Then the word “meditate.” This is a really colorful word. Pastor Brian mentioned it a couple of weeks ago as well. It’s the Hebrew word hagah, which can be translated [to mean] to moan, growl, utter, muse, mutter, meditate, devise, plot, speak, even roar or groan.

Pastor Brian mentioned that the first verse of Psalm 2, where it says, “Why do the nations rage and the peoples plot in vain?” — that word “plot” is this same word, hagah, that’s translated “meditate” in Psalm 1, but “plot” in Psalm 2. So, when someone is concocting a plot, what do they do? They might be muttering to themselves, if not literally, at least in their minds, right? They’re thinking about it over and over again.

Now, a distinction I’d like to make about meditation: some Eastern religions encourage what they call the practice of transcendental meditation. This is really different. In transcendental meditation, you’re supposed to empty your mind of all your thoughts. Not biblical meditation! Biblical meditation says, “Fill your mind with the right thoughts. Talk to yourself. Speak to yourself. Preach to yourself. Don’t let your mind go numb.”

I once heard Pastor Crawford Loritts, from Atlanta, George, describe this concept of meditating almost like an alarm clock going off in another room, while you’re working in the house. It’s this persistent, “Bee-bee-bee-bee-beep! Bee-bee-bee-bee-beep!” It’s in the background, but it’s constant, and it’s just going and going and going. In the case of God’s word, it’s not annoying, right?

Have you ever watched a really compelling film or read a captivating novel of some sort? Even after it was over — after you’ve finished the book or after you’re done with the film — what were you thinking about? If it really grabbed your attention, you’re thinking about that story, that plot; you’re analyzing it. You’re thinking, “You know, if the character had done this instead of this, how would things have turned out differently?” You’re talking about it with your family or your friends. You’re playing certain scenes over and over in your mind. That’s meditation! You’re meditating on that film right at that moment. Well, God is telling us here that that kind of constant thinking about His word is characteristic of a righteous person.

You might say, “But Phil, it’s easy to spend all day thinking about a powerful movie, but when I read the Bible, it’s kinda boring, it’s a little dry. It’s harder to think about that all day.” Again, we’ll talk more about that in a moment, but for now, suffice it to say that this delighting in God’s word and meditating on God’s word that this righteous person is doing is actually an intention, conscious choice that he’s making.
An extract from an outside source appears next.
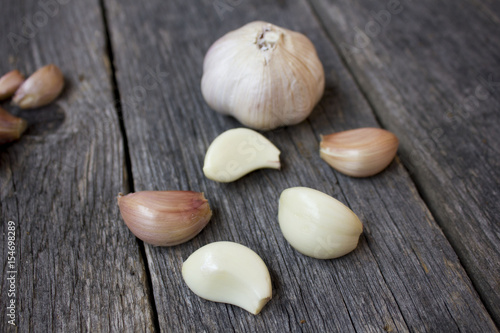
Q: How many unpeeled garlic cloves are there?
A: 5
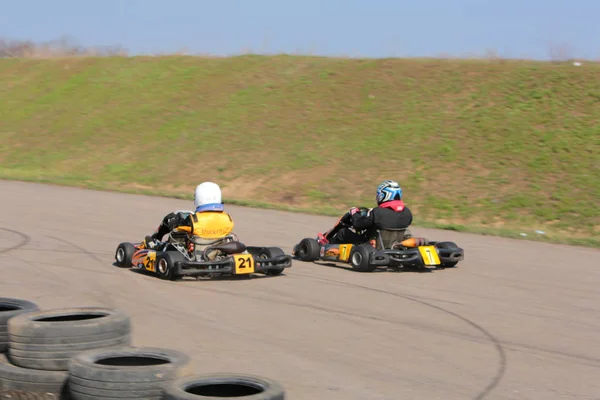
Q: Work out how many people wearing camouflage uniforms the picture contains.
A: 0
So, no, not listening to the counsel of the wicked, but yes, choosing to meditate on God’s word. If you think about it, this is the Old Testament way of saying what the apostle Paul says in the New Testament when he talks about “putting off” certain sinful behaviors and “putting on” Christ-like character. If you want to look that up later, Ephesians chapter 4 or Colossians chapter 3 both have these pretty extensive passages talking about how to “put off” and “put on.”

Well, we see that here in Psalm 1. This is the Old Testament way of saying that same thing.

What follows in this psalm is a beautiful simile. Now, for this we have to go all the way back to your grade school English classes, or language, whatever you called it when you were in grade school. What is a simile? It’s a comparison between two things that uses what two words? Like or as, that’s right.

So if I say, “It’s as dry as a...” and you know it’s “dry as a bone.” Or “She’s as happy as a lark.” Right?

Incidentally (this is on the side here) similes can be written poorly or they can be written well. One smart aleck once wrote, “She grew on him like she was a colony of E. coli and he was room-temperature Canadian beef.” Nice!! Or this one: “John and Mary had never met. They were like two hummingbirds who had also never met.” How about this one: “She walked into my office like a centipede with 98 missing legs.” Not the most appropriate way to describe someone! That’s lovely. This simile is a bit literal: “He was as tall as a six-foot-three-inch tree.” Amazing! This one manages to get both “like” and “as” in it: “Her vocabulary was as bad as, like, whatever.” That’s brilliant!

Well, thankfully, when the Holy Spirit inspired this psalmist to write Psalm 1, he gave him a timeless comparison to use, and it’s a beautiful one. Verse 3, “He is like a tree planted by streams of water that yields its fruit in its season, and its leaf does not wither.”

You know, that is truly beautiful! This righteous person who does not walk, stand, or sit, this righteous person who does delight in and meditate on the word of God…is like a tree.

So what is this tree like? Well, it goes on.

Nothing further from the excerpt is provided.